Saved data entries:
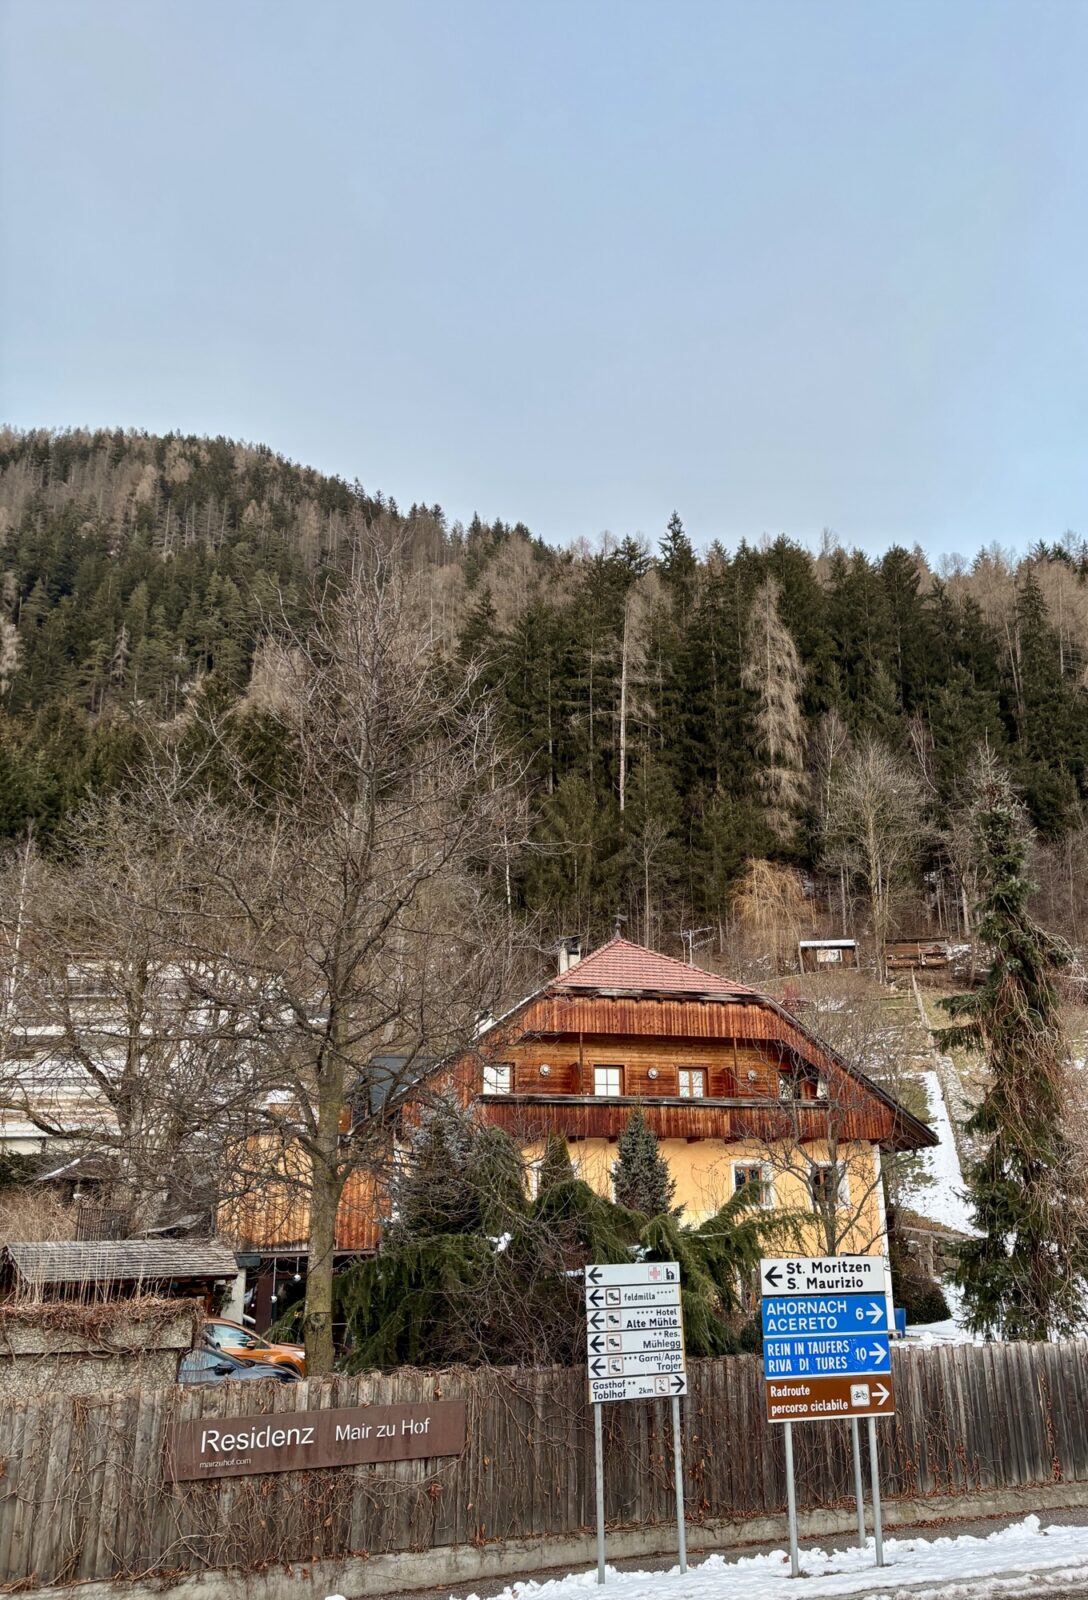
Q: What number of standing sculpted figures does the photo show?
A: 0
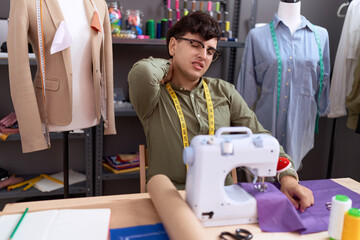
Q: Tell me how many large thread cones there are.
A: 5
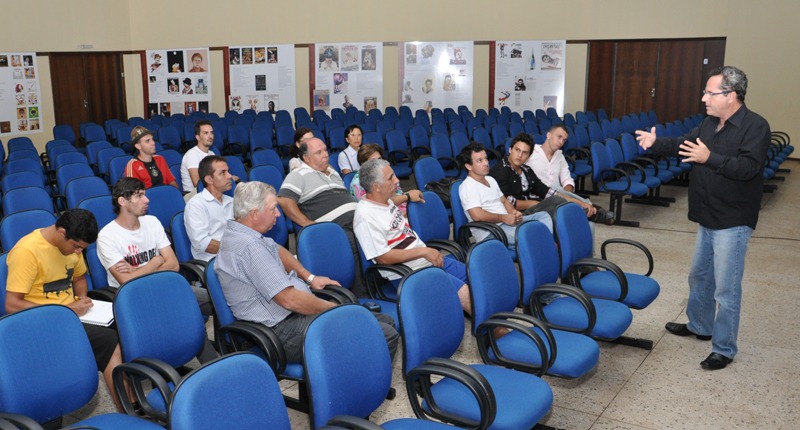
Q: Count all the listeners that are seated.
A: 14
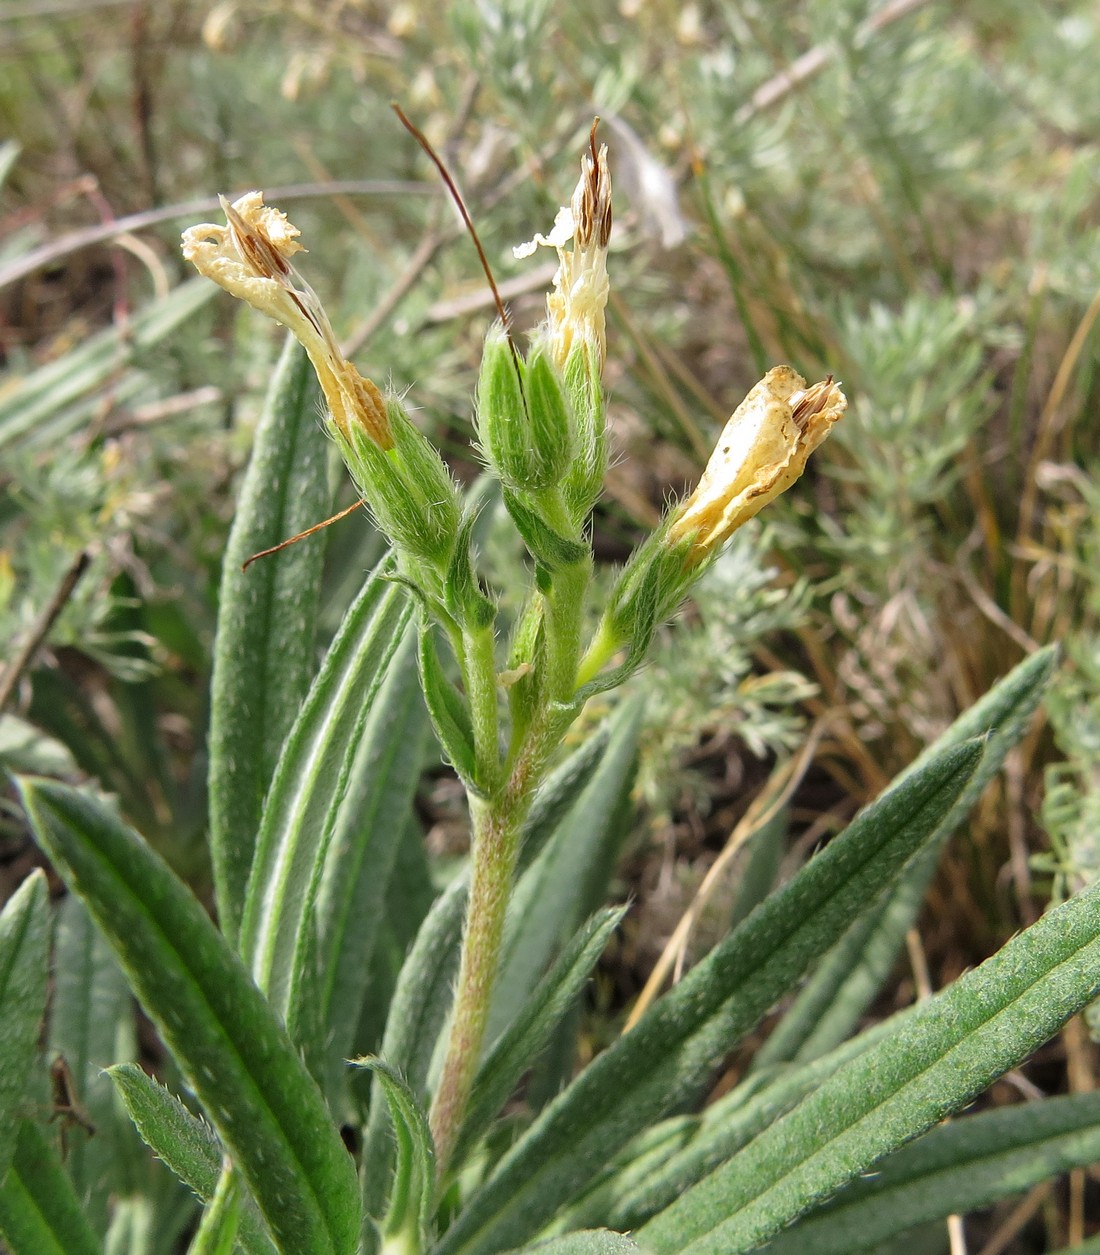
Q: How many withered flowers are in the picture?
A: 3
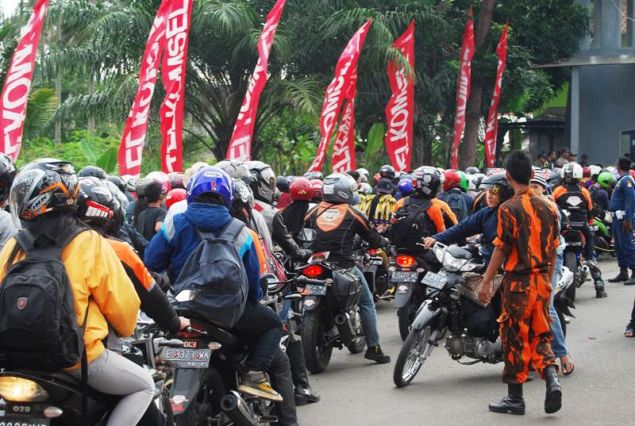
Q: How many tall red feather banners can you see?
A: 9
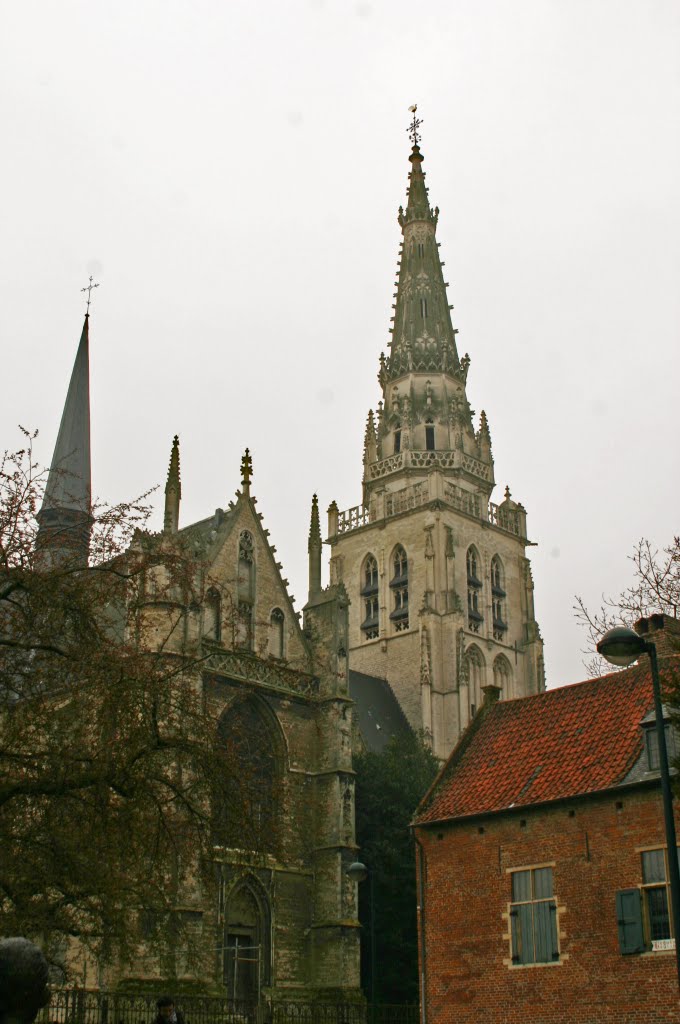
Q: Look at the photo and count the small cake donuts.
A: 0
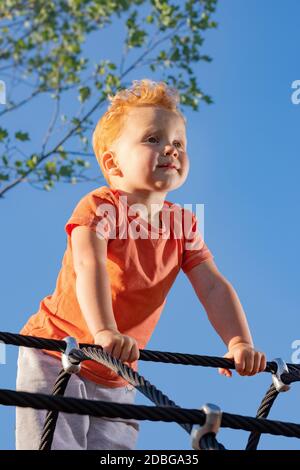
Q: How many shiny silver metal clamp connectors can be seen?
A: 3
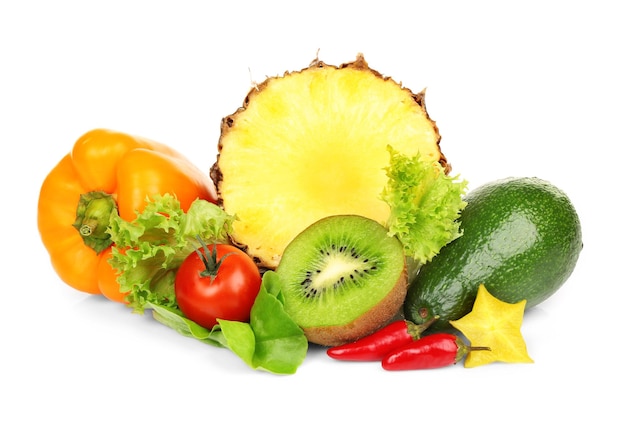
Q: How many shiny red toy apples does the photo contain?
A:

What to produce:
Print each line above exactly as it appears, excluding all images.

Written answer:
Q: What number of standing sculpted figures does the photo show?
A: 0
Q: Tell me how many large thread cones there are.
A: 5
Q: Count all the listeners that are seated.
A: 14
Q: How many withered flowers are in the picture?
A: 3
Q: How many tall red feather banners can you see?
A: 9
Q: Look at the photo and count the small cake donuts.
A: 0
Q: How many shiny silver metal clamp connectors can be seen?
A: 3
Q: How many shiny red toy apples does the photo contain?
A:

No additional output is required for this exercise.